Activity: Extract the full listing verbatim and drop any pictures from your copy.
--------------------------------
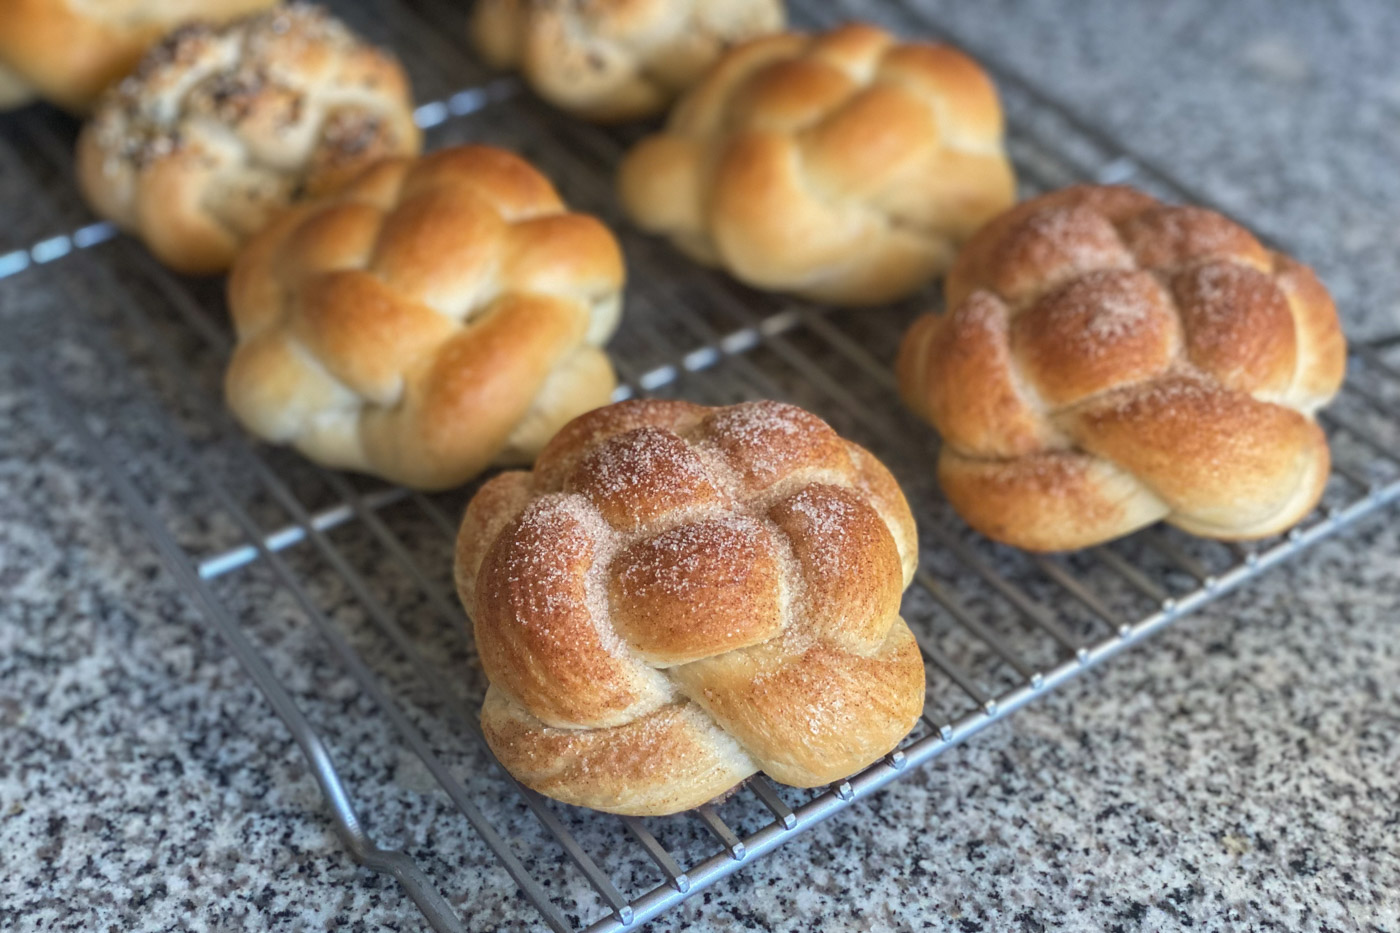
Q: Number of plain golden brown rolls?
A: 3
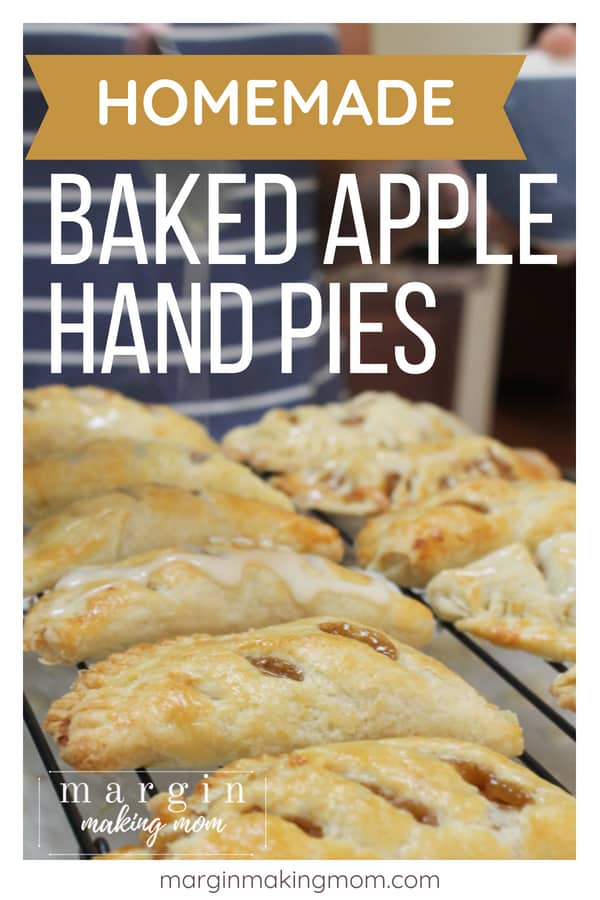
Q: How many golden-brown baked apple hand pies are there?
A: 11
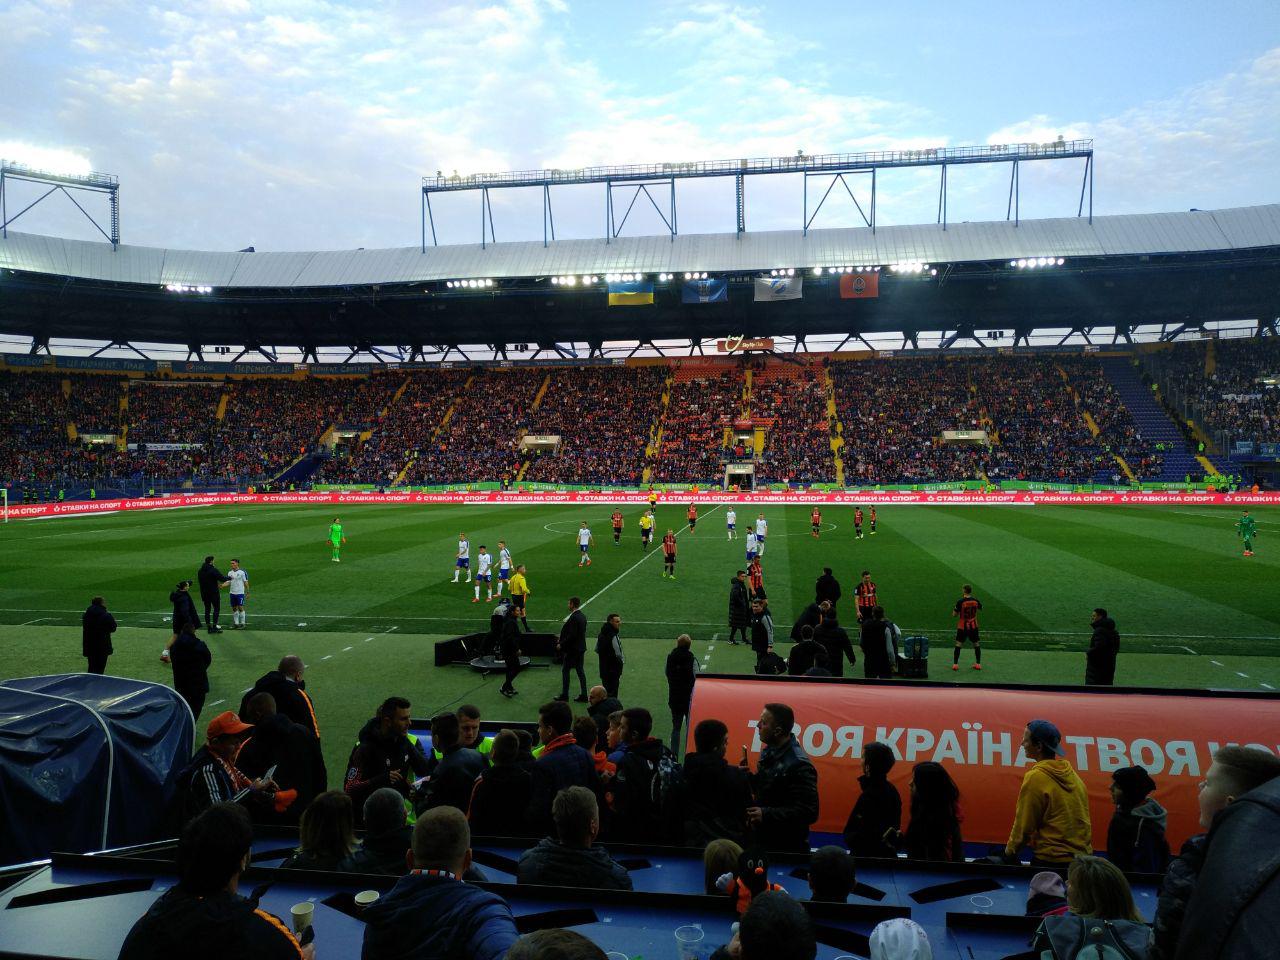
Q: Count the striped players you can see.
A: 9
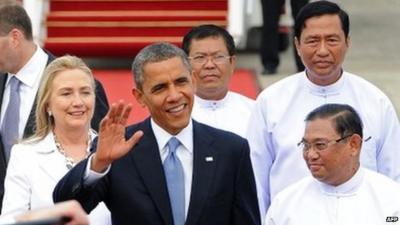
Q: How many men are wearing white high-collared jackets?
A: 3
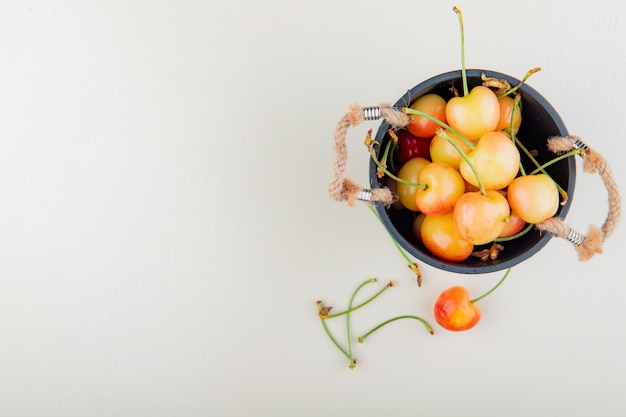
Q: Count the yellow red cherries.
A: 12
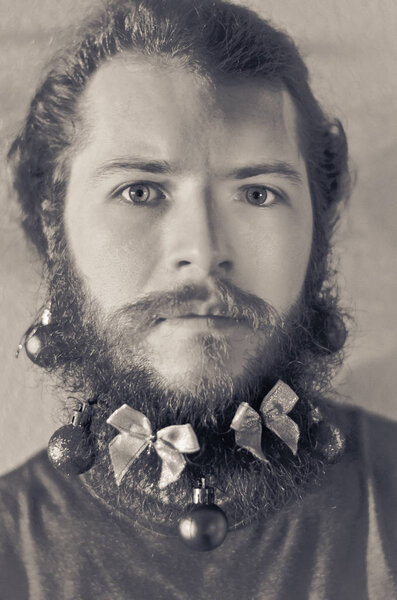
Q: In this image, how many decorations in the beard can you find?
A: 7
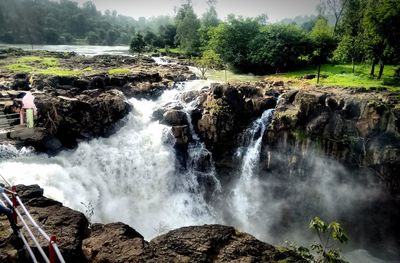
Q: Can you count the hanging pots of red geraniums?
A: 0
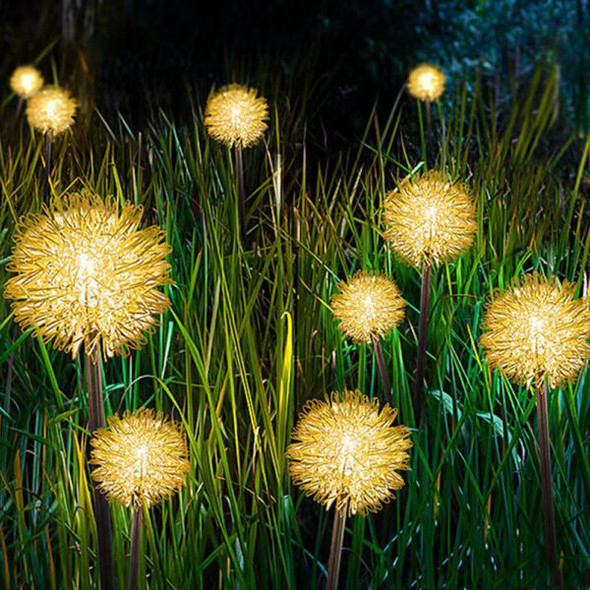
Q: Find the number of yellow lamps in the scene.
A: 10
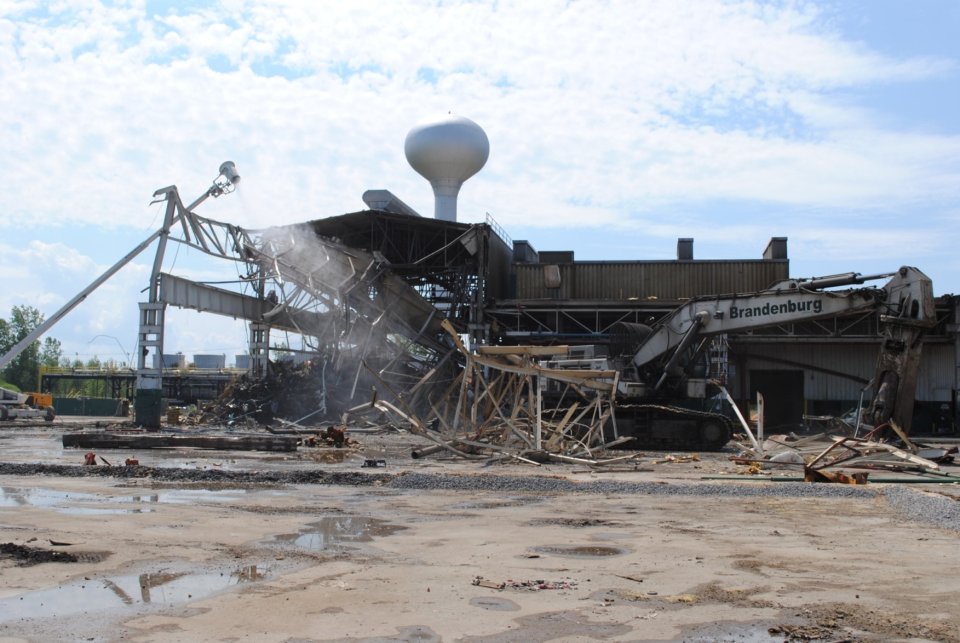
--------------------------------
Task output:
Q: Number of plain golden brown rolls?
A: 3
Q: How many golden-brown baked apple hand pies are there?
A: 11
Q: Count the striped players you can see.
A: 9
Q: How many men are wearing white high-collared jackets?
A: 3
Q: Count the yellow red cherries.
A: 12
Q: In this image, how many decorations in the beard can you find?
A: 7
Q: Can you count the hanging pots of red geraniums?
A: 0
Q: Find the number of yellow lamps in the scene.
A: 10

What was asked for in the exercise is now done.